場地的對麵,紮了個簡單的台子,常遇春站在對麵的方台上看著練習的將士。
朱標向前走了幾步,半數的將士都朝他望了過來,沈知否追出來後,並沒有跟上去。
這樣的地方,她不能去,隻是擔心朱標後背的傷,隻停駐在遠處看著。
在鳳翔已經休息太久,不能再休息下去,必須要向甘肅進軍。
常遇春道:“……各位,我們這些日子在鳳翔太久,必須繼續向草原腹地出發,兄弟們,拿起你們的兵器,為大明拚死一搏。”

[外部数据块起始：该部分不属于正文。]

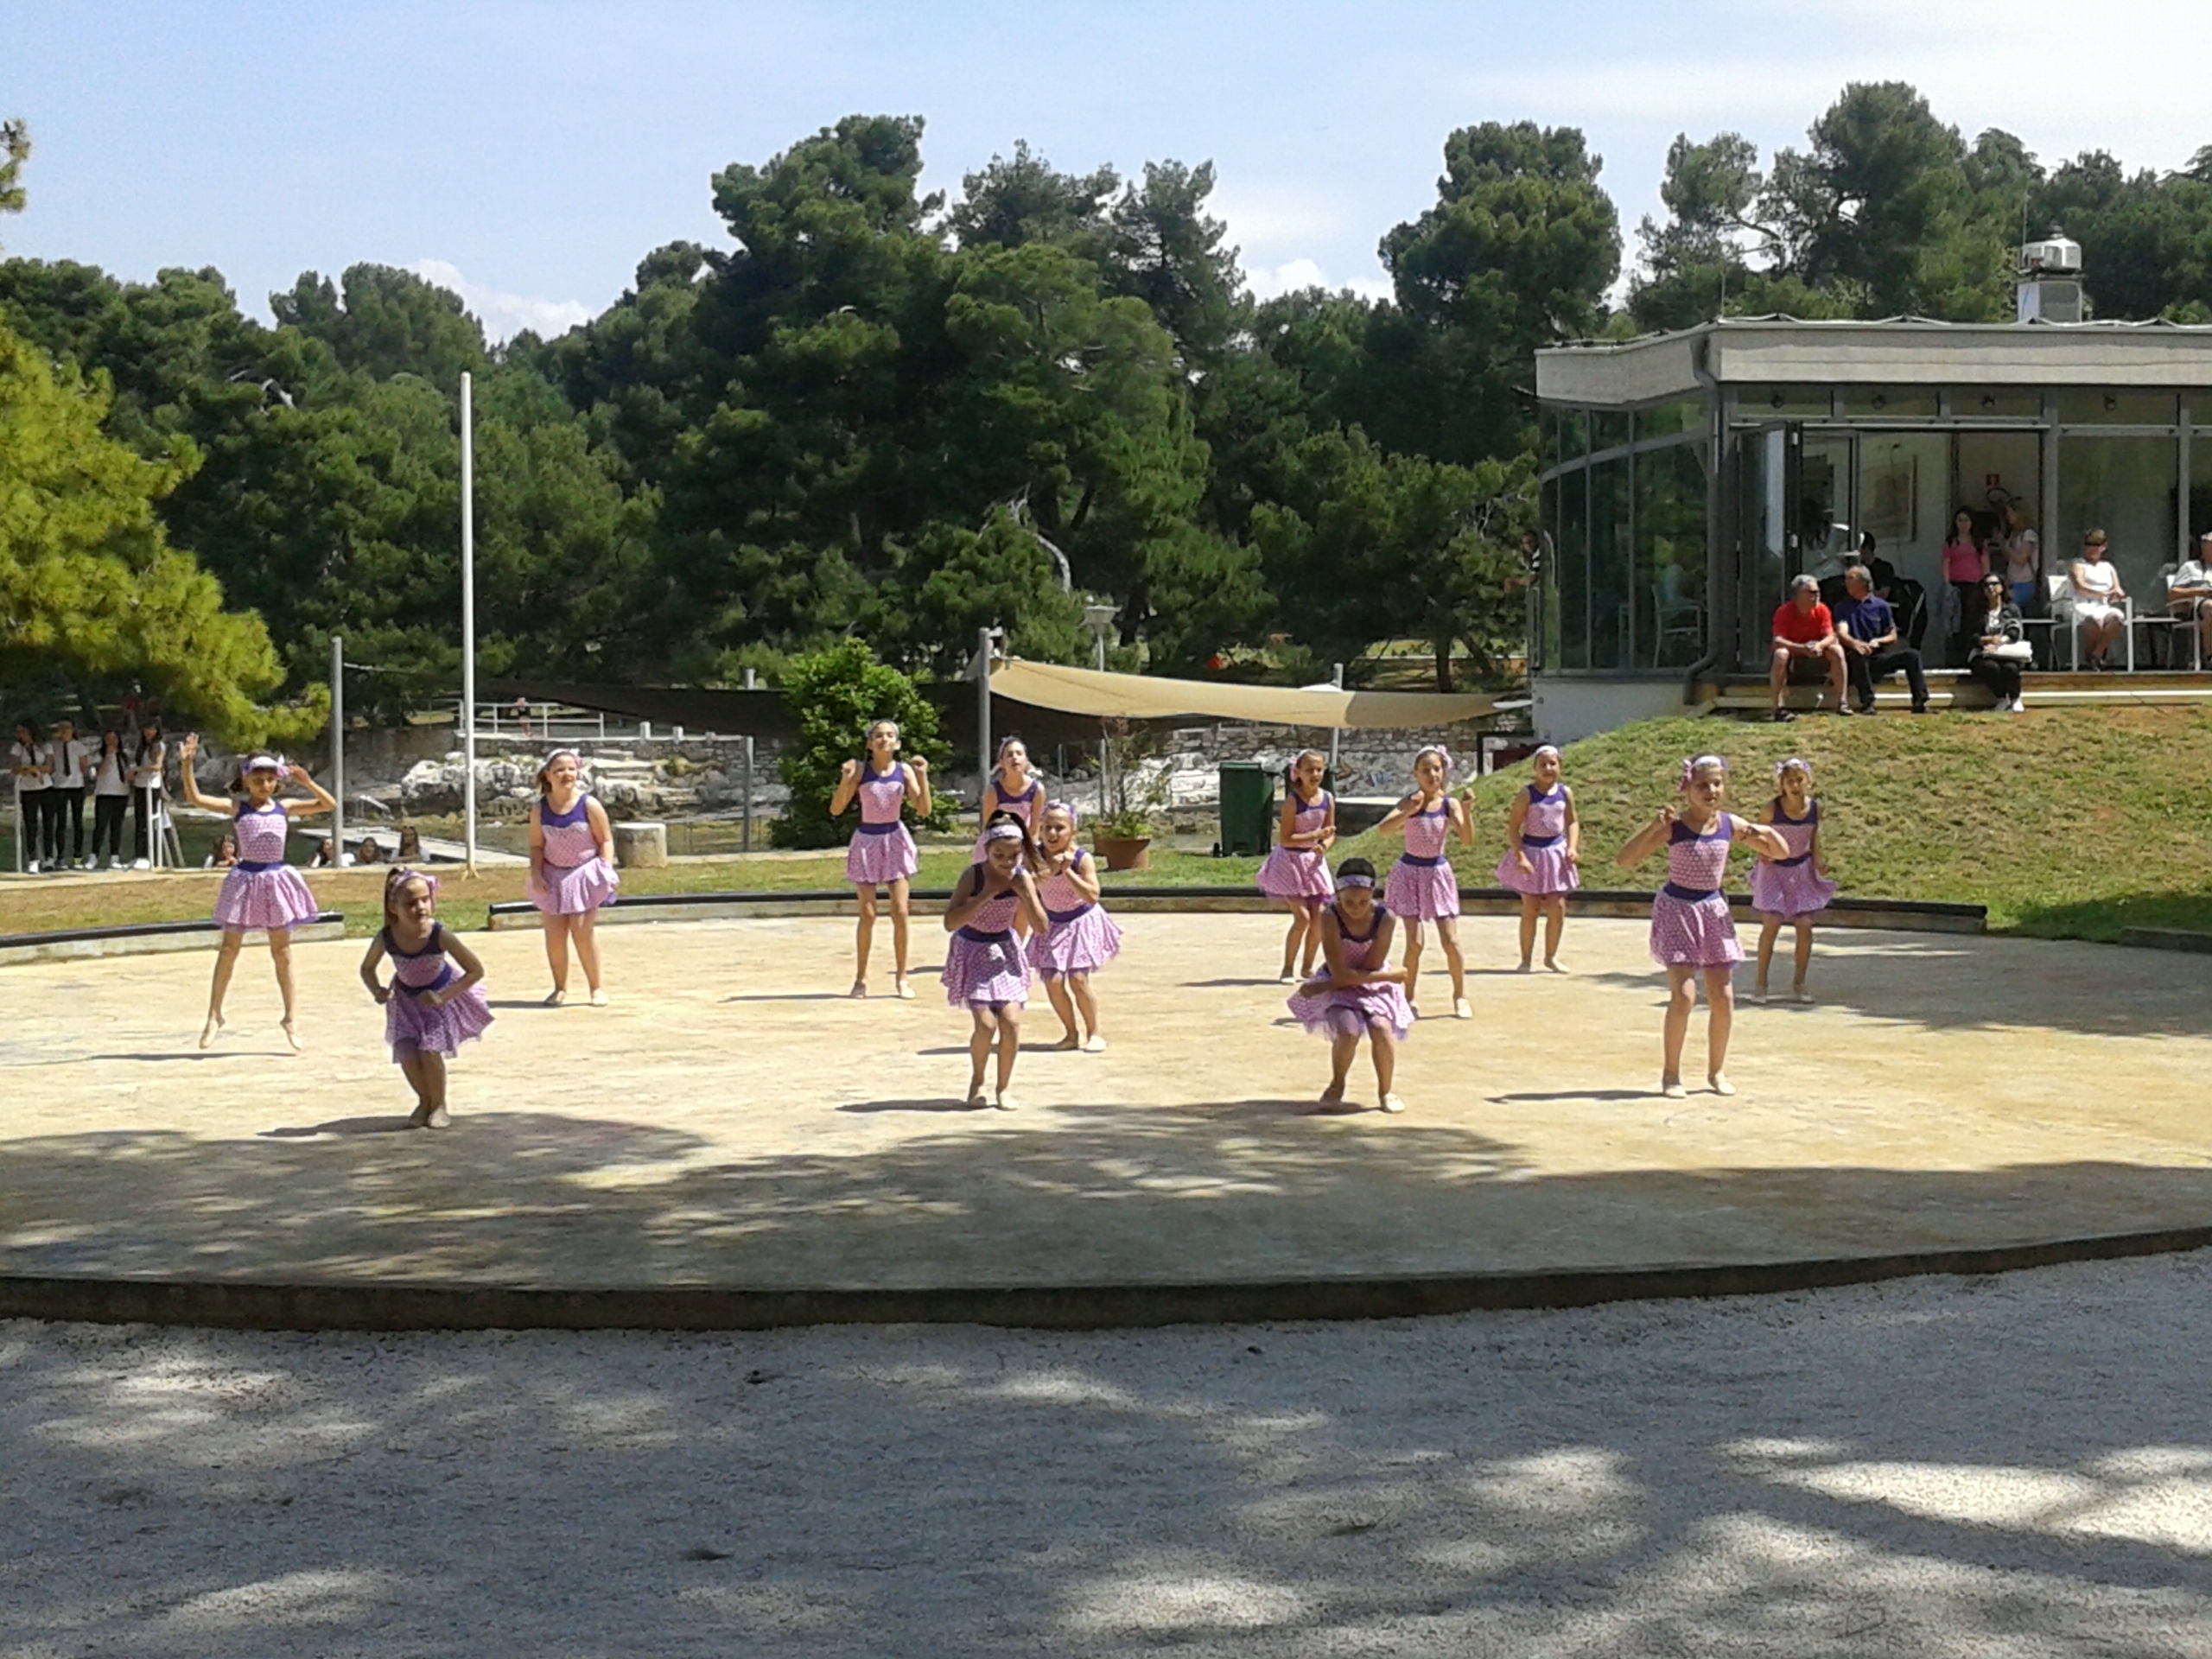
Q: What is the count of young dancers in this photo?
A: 13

朱標掃視了一眼練武場,黑壓壓的幾百人,拿著長刀,長矛,走向常遇春所在的木台。
兩人原本並肩而立,常遇春向後稍微退了一步,站在了朱標的身後。
望著練武場,朱標望著下麵的人,搖搖頭,低聲道:打仗光靠勇也不行,要置之死地而後生,越往草原,我們麵臨的元賊越厲害,所以我們進攻,就必須勝,不然我們隻有死路。”
常遇春聽著朱標說完,一手握著佩刀,一手摸著胡子,良久後對朱標道:“越接近草原,目標也越艱巨,我們這麽多人,隻要往甘肅進攻,行軍痕跡掩飾不了。他們必然會做出策略來應對。”
朱標看了看他,往甘肅出發必然是明軍人困馬乏,而駐守在甘肅的元軍,也不是好惹的。
前麵攻山西和陝西,如果沒有一些事情促進,不可能這麽快的就攻下。
隴州一戰,就損傷的嚴重,看起來敗的有些莫名其妙,可實際上是有原因的。
越往後,元軍確實越強。
朱標對下麵練兵的將士,揮手示意停下,大聲道:“孤不能確定今後上戰場,會不會出現隴州那種艱難的血戰,可是我們即將繼續向西北進軍,這些情況就必須得搞得清清楚楚,明明白白。